There and Back Again: On the relation between Noise and Image Inversions in Diffusion Models
Łukasz Staniszewski, Łukasz Kuciński, Kamil Deja
TL;DR
This work analyzes DDIM inversion in diffusion models to reveal that early inversion steps produce biased, less diverse noise predictions in plain image regions, causing latents to deviate from Gaussian statistics and exhibit correlations. The authors show that these divergences reduce the manipulability of latent encodings for editing and interpolation. They propose a simple fix: replace the first few inversion steps with forward diffusion, which decorrelates latents and improves editing, interpolation quality, and stochastic editing of real images with minimal reconstruction cost. The approach is validated across multiple models and tasks, offering a practical method to enhance controllability of diffusion-based image editing and interpolation, while providing open-source code.
Abstract
Diffusion Models achieve state-of-the-art performance in generating new samples but lack a low-dimensional latent space that encodes the data into editable features.
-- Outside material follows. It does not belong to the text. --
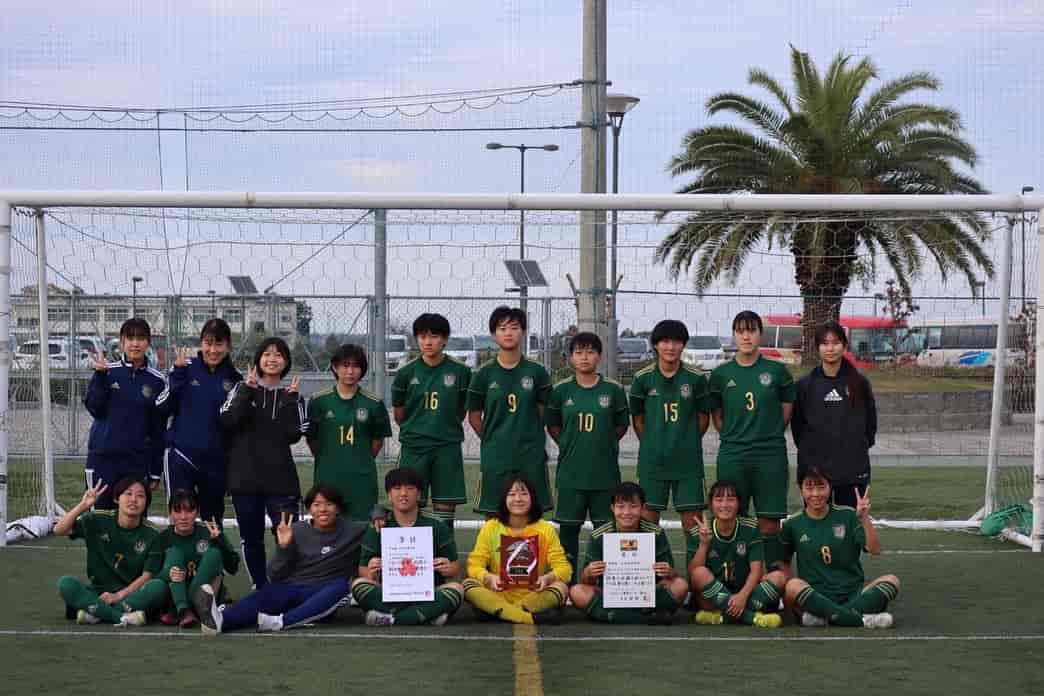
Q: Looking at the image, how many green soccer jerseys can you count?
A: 12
Inversion-based methods address this by reversing the denoising trajectory, transferring images to their approximated starting noise. In this work, we thoroughly analyze this procedure and focus on the relation between the initial noise, the generated samples, and their corresponding latent encodings obtained through the DDIM inversion. First, we show that latents exhibit structural patterns in the form of less diverse noise predicted for smooth image areas (e.g., plain sky). Through a series of analyses, we trace this issue to the first inversion steps, which fail to provide accurate and diverse noise. Consequently, the DDIM inversion space is notably less manipulative than the original noise. We show that prior inversion methods do not fully resolve this issue, but our simple fix, where we replace the first DDIM Inversion steps with a forward diffusion process, successfully decorrelates latent encodings and enables higher quality editions and interpolations. The code is available at https://github.com/luk-st/taba.